這玉簡之中記載的,並非她心心念唸的破界符,卻是一門更為契合她自身的靈符煉製之法——萬獸靈符。
玉簡上的字跡古樸而清晰,將這靈符的玄妙之處娓娓道來:隻需以對應妖獸的精血為引,融入符紙之中,輔以特殊的靈紋勾勒,便能煉製出這萬獸靈符。
修士將靈符貼在身上,頃刻間便可引動妖獸之力,化作半人半獸之姿,不僅實力能暴漲一截,更能擁有那妖獸的天賦神通。
唯一的缺憾,便是這靈符的效力隻能維持一刻鐘。
一刻鐘雖短,可在生死搏殺之際,這短短一刻鐘的實力暴漲,足以逆轉乾坤,改變戰局。
宋明柔心頭的激動難以言喻。她雖未得破界符,可這萬獸靈符的價值,同樣難以言喻。
要知道,她身懷麒麟血脈,可是不能暴露,一旦暴露家族可能被天妖宗發現,但是萬獸靈符可以掩蓋這一切。
這萬獸靈符,不僅能讓她模擬其他妖獸的能力,更能很好的掩蓋血脈之力。
宋明柔緩緩閉上雙眼,將玉簡中的資訊牢牢烙印在識海深處,嘴角忍不住勾起一抹笑意。
機緣之事,果然妙不可言。
她原以為此番感悟,所求唯有破界符,卻未曾想,竟得了這般一份意外之喜。
就在她將萬獸靈符的煉製之法徹底消化之際,識海之中的星空開始緩緩震顫,一股溫和的力量將她的神識輕輕包裹,隨即朝著外界緩緩推送而去。

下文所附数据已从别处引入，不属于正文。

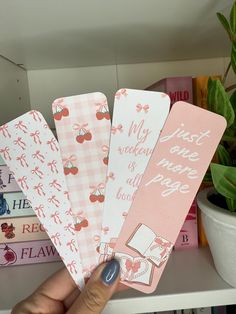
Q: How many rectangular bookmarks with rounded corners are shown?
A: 4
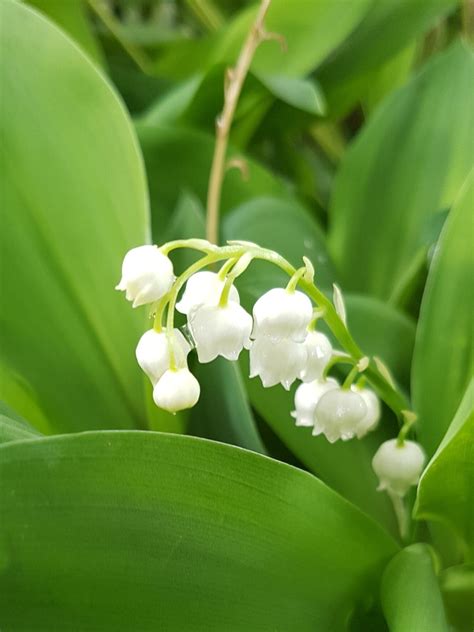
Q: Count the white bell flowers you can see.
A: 12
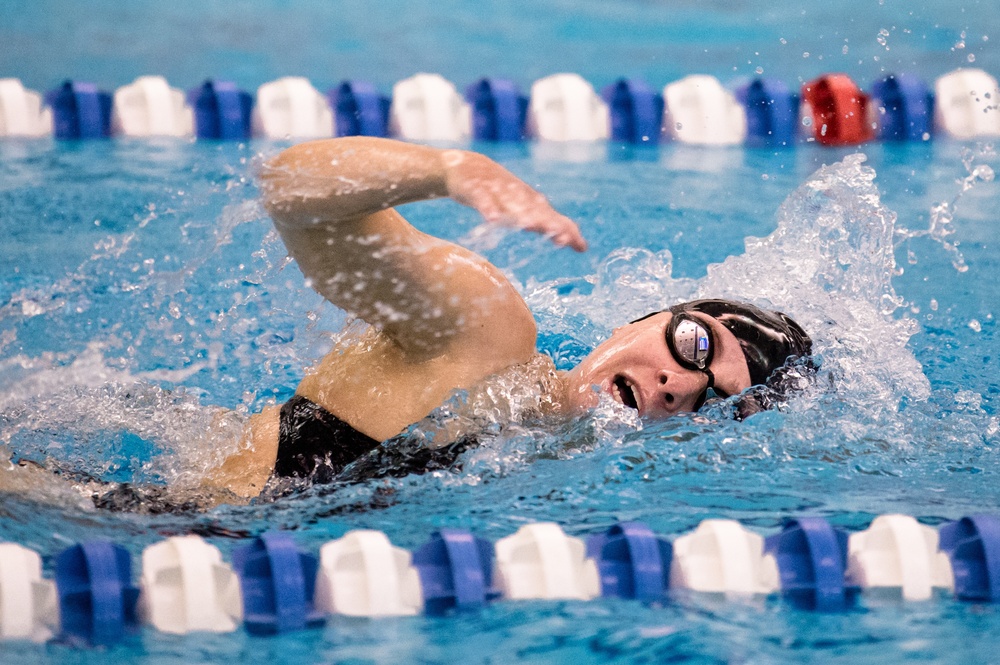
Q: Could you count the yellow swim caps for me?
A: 0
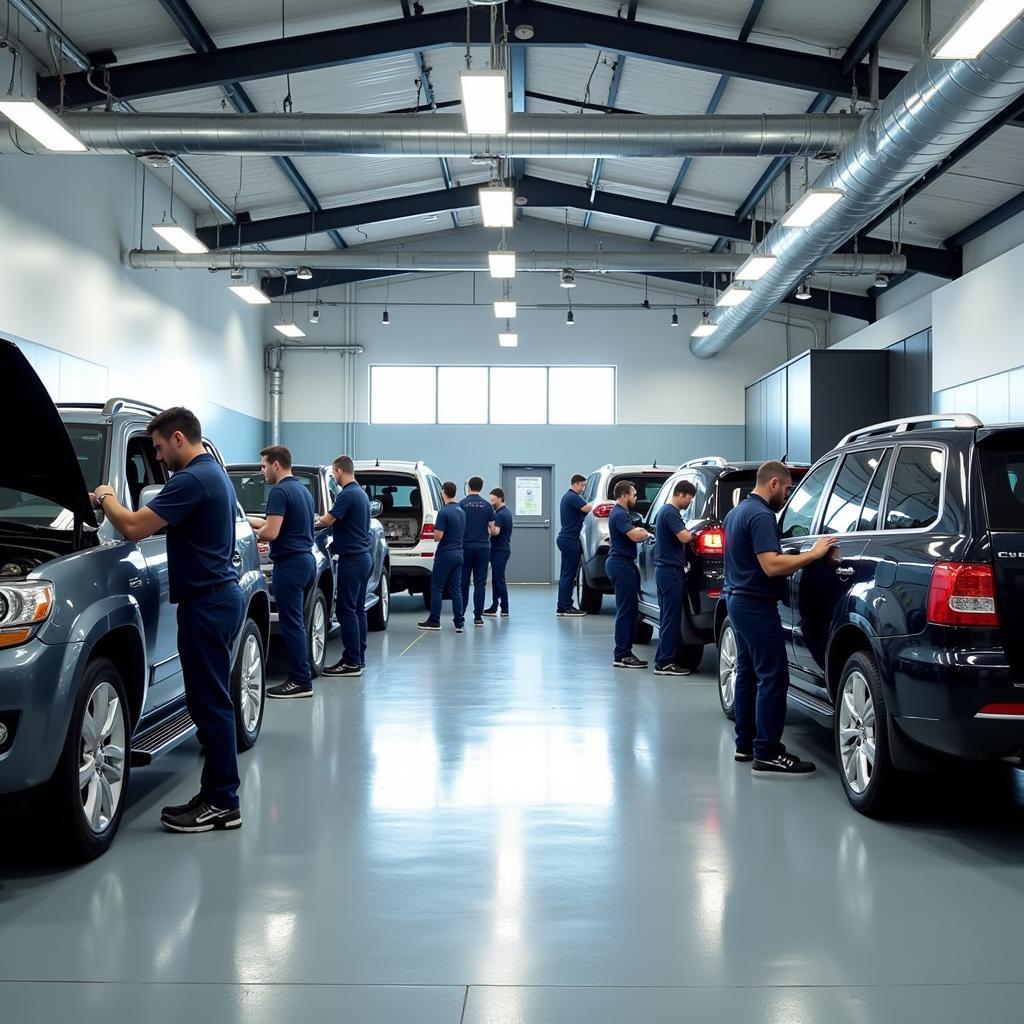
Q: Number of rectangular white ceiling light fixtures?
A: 14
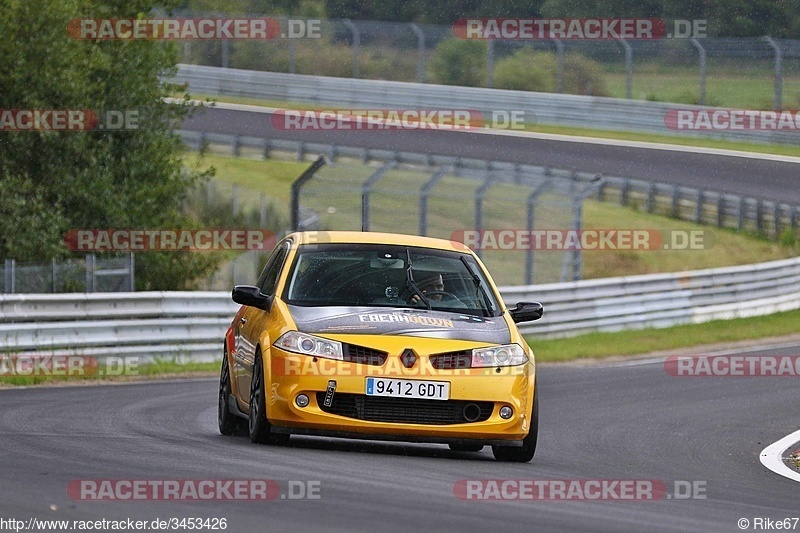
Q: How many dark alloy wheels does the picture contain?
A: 2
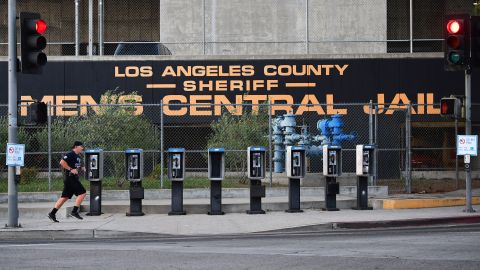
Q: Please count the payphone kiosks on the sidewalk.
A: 8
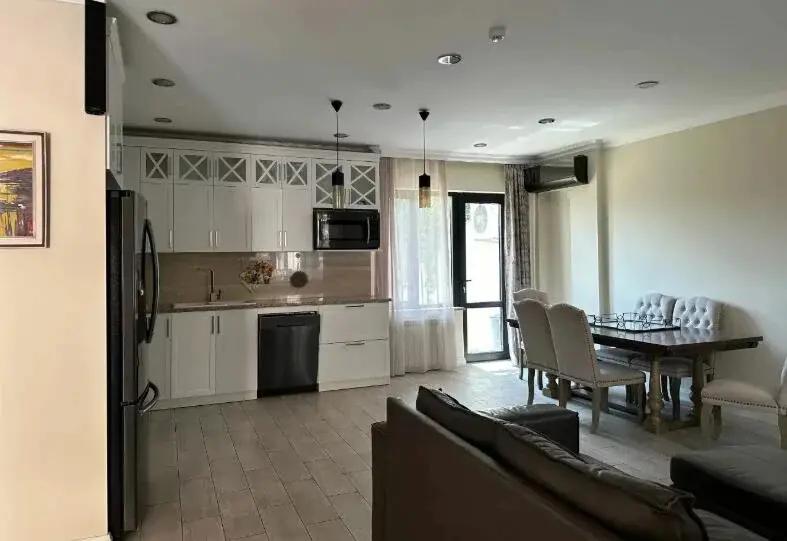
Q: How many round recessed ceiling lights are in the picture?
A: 9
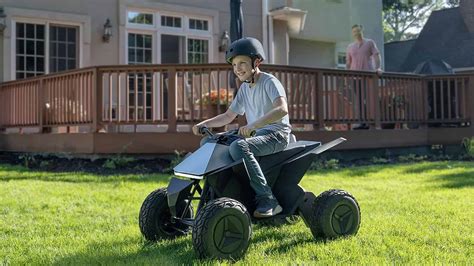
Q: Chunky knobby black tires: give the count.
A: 3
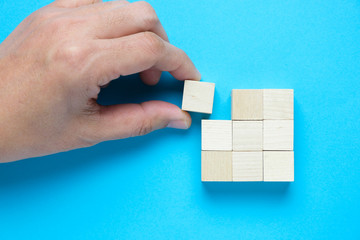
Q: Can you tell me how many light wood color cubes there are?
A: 9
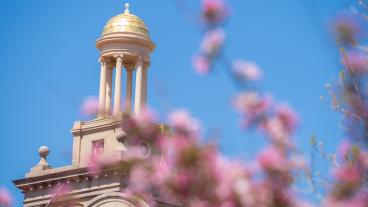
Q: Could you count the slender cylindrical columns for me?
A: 6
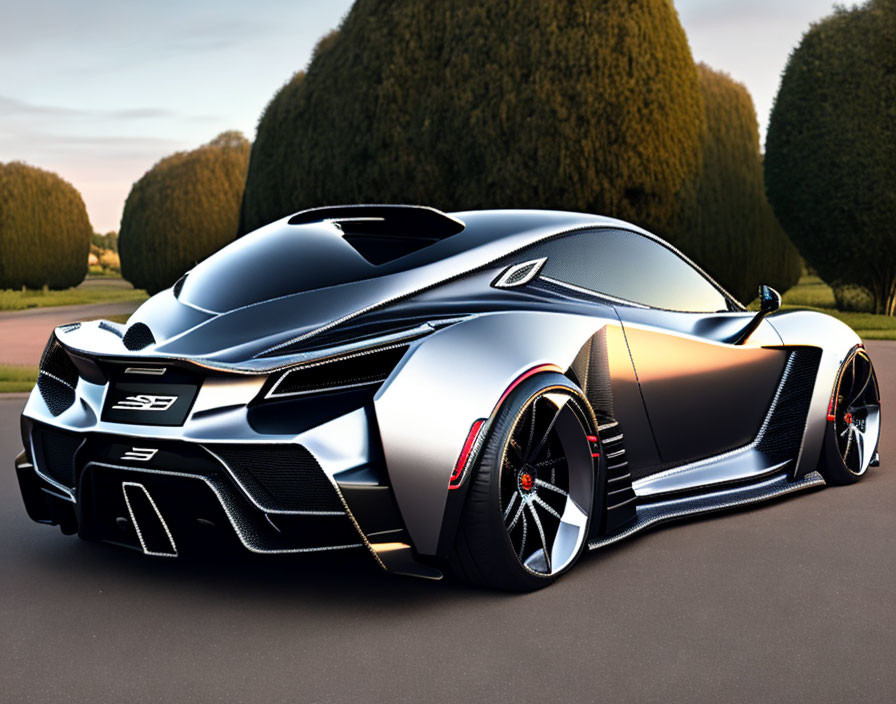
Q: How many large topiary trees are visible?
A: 5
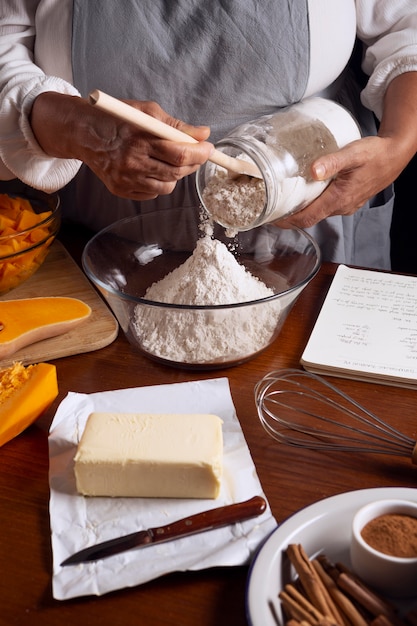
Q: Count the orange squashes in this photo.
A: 2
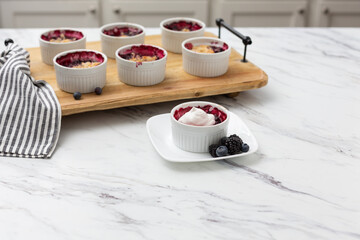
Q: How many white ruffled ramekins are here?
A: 7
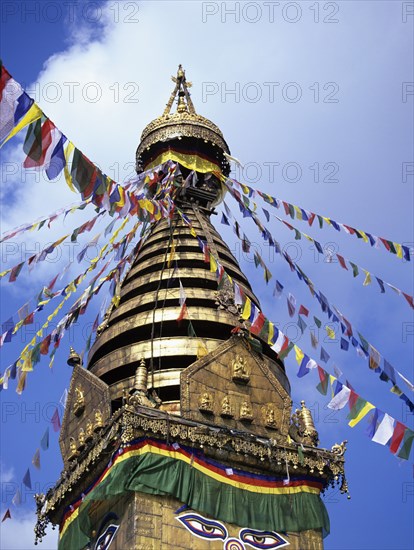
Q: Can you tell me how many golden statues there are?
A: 10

廣場之上,盤膝靜坐的宋明柔,睫毛微微一顫,緩緩睜開了雙眼。
入目仍是那尊巍峨矗立的文淵老祖雕像,不遠處傳來此起彼伏的吸氣聲與低歎聲——顯然,絕大多數修士都已從傳承星空中醒轉過來。
宋明柔目光掃過周遭,隻見一張張神色各異的臉龐,將這考覈終章的眾生相勾勒得淋漓儘致。